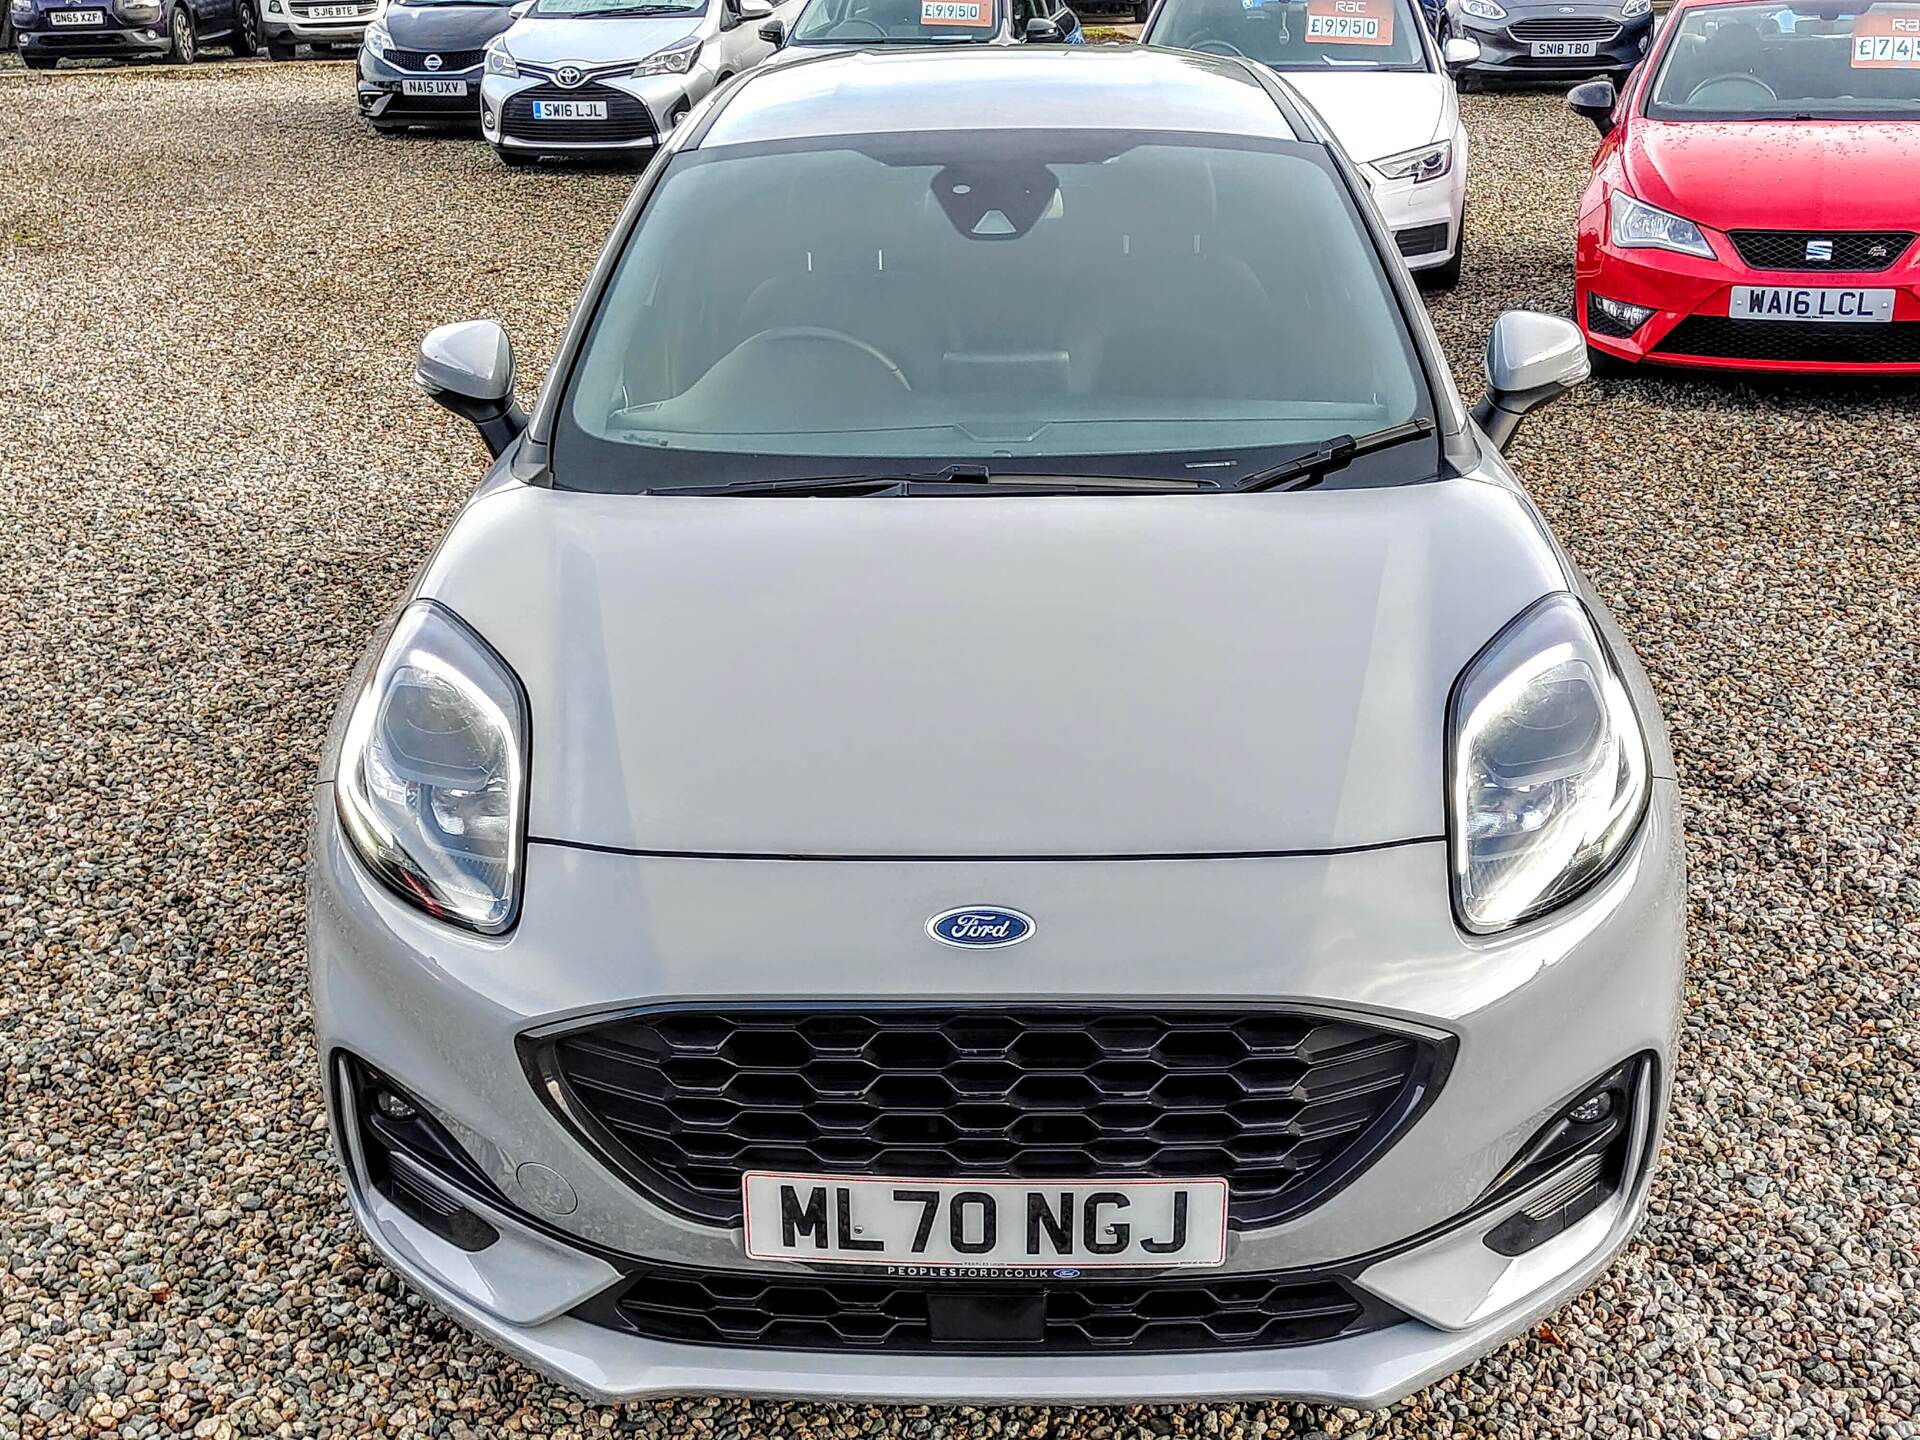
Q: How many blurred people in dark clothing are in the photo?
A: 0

...

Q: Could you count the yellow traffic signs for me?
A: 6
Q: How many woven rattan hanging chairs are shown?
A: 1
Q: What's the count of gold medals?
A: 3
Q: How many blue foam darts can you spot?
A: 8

--

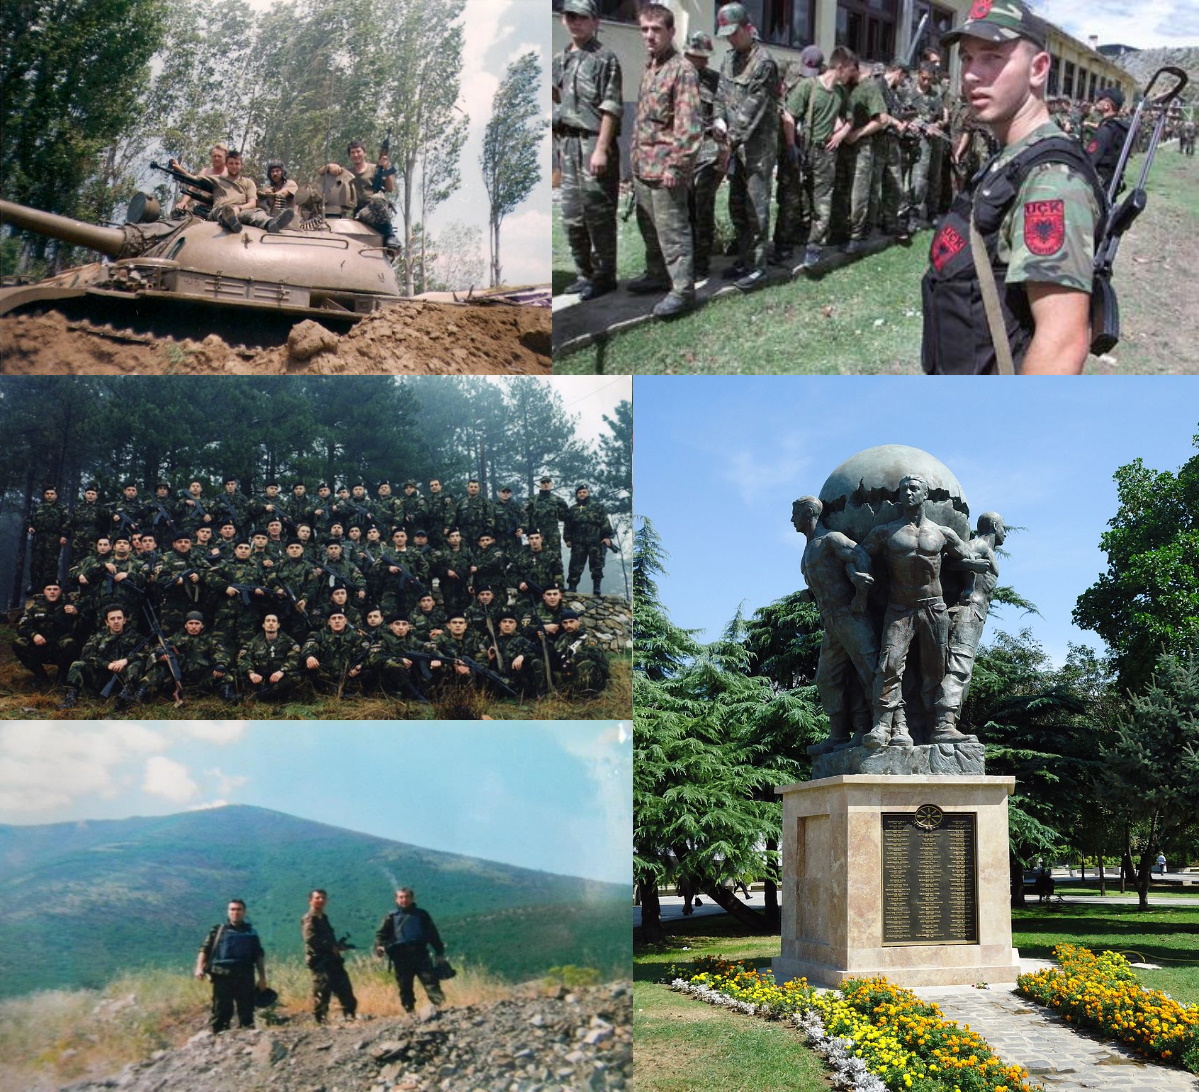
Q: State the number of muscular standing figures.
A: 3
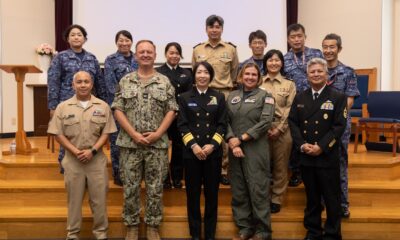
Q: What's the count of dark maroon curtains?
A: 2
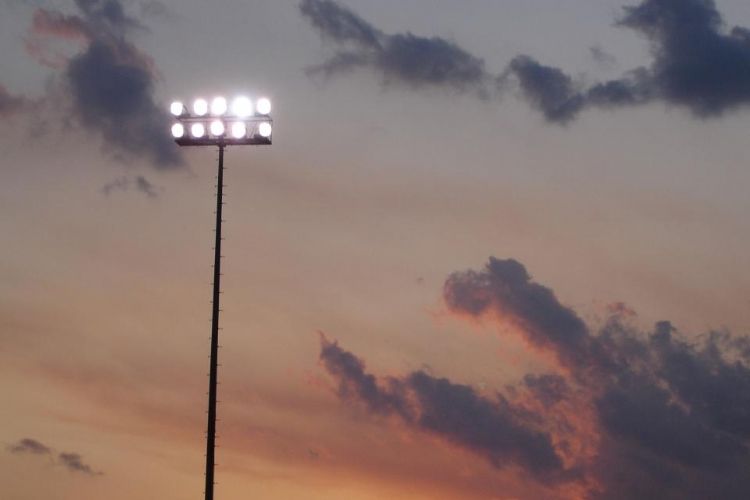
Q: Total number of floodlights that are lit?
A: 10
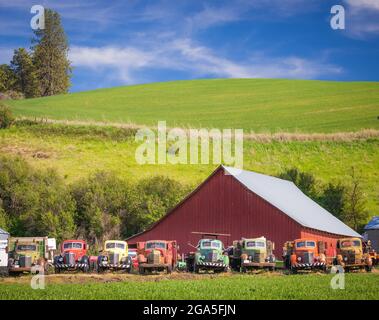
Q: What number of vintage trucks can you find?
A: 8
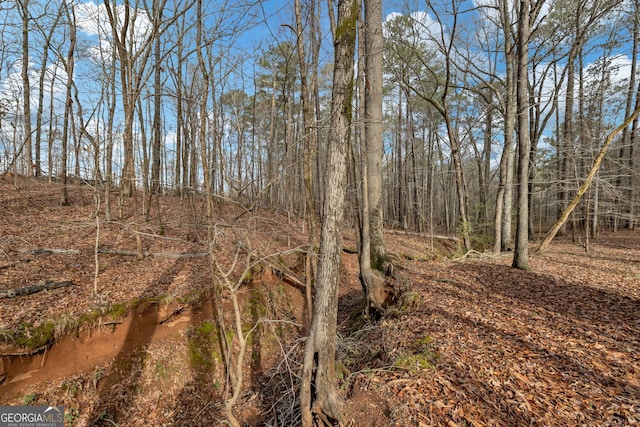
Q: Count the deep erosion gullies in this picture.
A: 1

**WORK REQUIRED**
Search the material for the string "What" and show every line that has it.

**TASK SOLUTION**
Q: What's the count of gold medals?
Q: What's the count of dark maroon curtains?
Q: What number of vintage trucks can you find?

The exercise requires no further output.